As mentioned previously, CMS will phase-in the adoption of the MFN Price as follows over the duration of the Model:
- Performance year 1: 75 percent applicable ASP and 25 percent MFN Price
- Performance year 2: 50 percent applicable ASP and 50 percent MFN Price
- Performance year 3: 25 percent applicable ASP and 75 percent MFN Price
- Performance years 4 through 7: 100 percent MFN Price
What Other Adjustments Can Be Made To the Payment Amount?
The Rule contemplates that two additional adjustments could be made to the MFN Drug Payment Amount: (i) an acceleration of the phase-in approach if a drug's ASP increases at a certain rate; and (ii) the award of an alternative add-on for separately payable doses of applicable MFN Drugs.
First, CMS will accelerate the phase-in of the MFN Price (meaning that a greater proportion of the total reimbursement will be comprised of the internationally benchmarked amount, rather than standard ASP) by 5 percentage points if: (a) there is a greater cumulative percentage increase in either the applicable ASP or any of the monthly U.S. list prices for the NDCs assigned to the MFN Model drug's HCPCS code compared to the cumulative percentage increase in the CPI-U and (b) there is a greater cumulative percentage increase in either the applicable ASP or any of the monthly U.S. list prices for the NDCs assigned to the MFN Model drug's HCPCS code compared to the cumulative percentage increase in the MFN Price.
However, CMS also may award an "alternative add-on payment amount for a separately payable dose of an MFN Model drug furnished to an MFN beneficiary by an MFN participant on a given date of service within a calendar quarter." The add-on is intended to represent a flat amount per dose that will be the same for each model drug. Notably, beneficiaries will have no cost-sharing amount owed on the add-on amount.

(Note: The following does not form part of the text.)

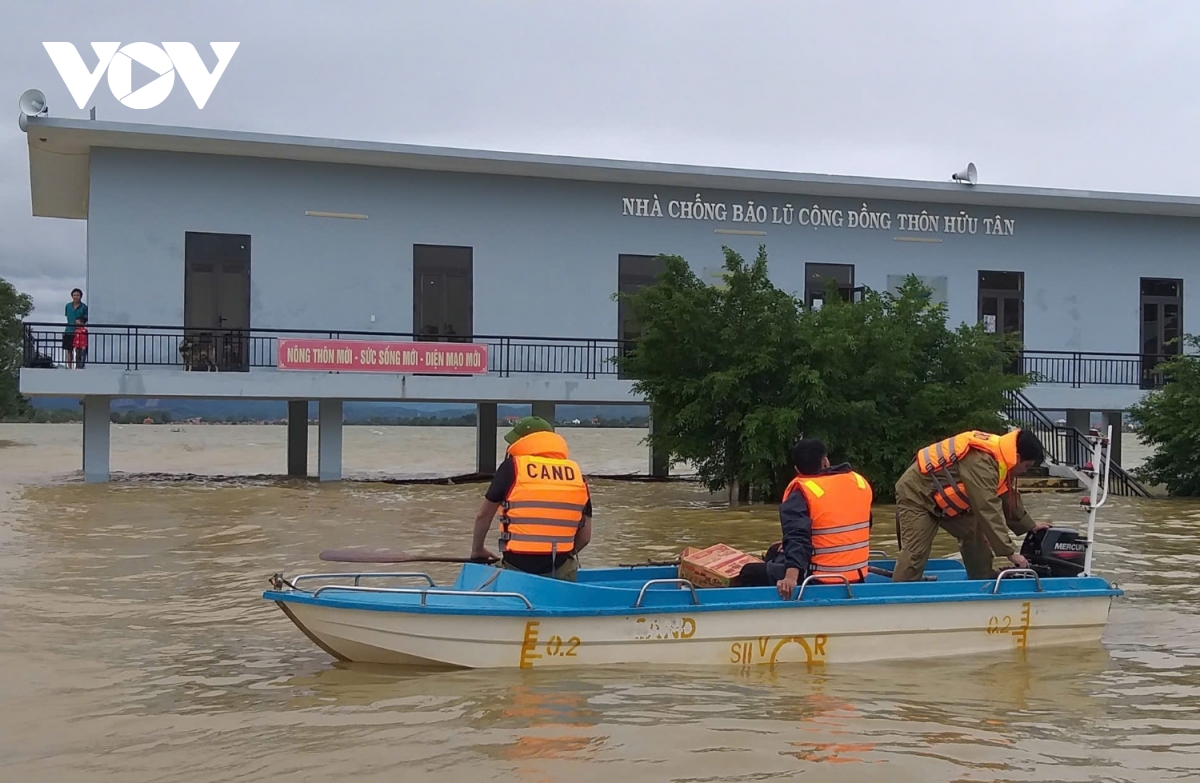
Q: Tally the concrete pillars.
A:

Non-Payment Provisions of Note
While not summarized in full here, industry participants should note additional provisions of the Rule not explicitly tied to the calculation of Part B drug reimbursement, such as:
- The ability for CMS to grant, in its sole discretion, a "financial hardship exemption" to certain providers or suppliers otherwise required to participate in the Model;
- Monitoring and compliance activities which could include audits and even site visits;
- Record retention requirements; and
- Limitation of administrative or judicial review of certain aspects of the Model, including its termination.
Ripe for Legal Challenge
As the Trump Administration noted itself during last week's press release, it expects trade associations and/or stakeholders such as pharmaceutical manufacturers and physician groups to mount a legal challenge to the Rule. The Medicare Prescription Drug, Improvement, and Modernization Act of 2003 established the existing ASP-based reimbursement beginning in 2006. As such, one might argue statutory change was needed to alter the existing Medicare Part B reimbursement scheme and to do so through regulation violates the Administrative Procedures Act. Of course, the Rule is being implemented through the CMMI as a demonstration and CMMI does have broad authority pursuant to the Affordable Care Act to test new healthcare payment and service delivery models. Only time will tell if a court might deem seven years too long of a period for a demonstration.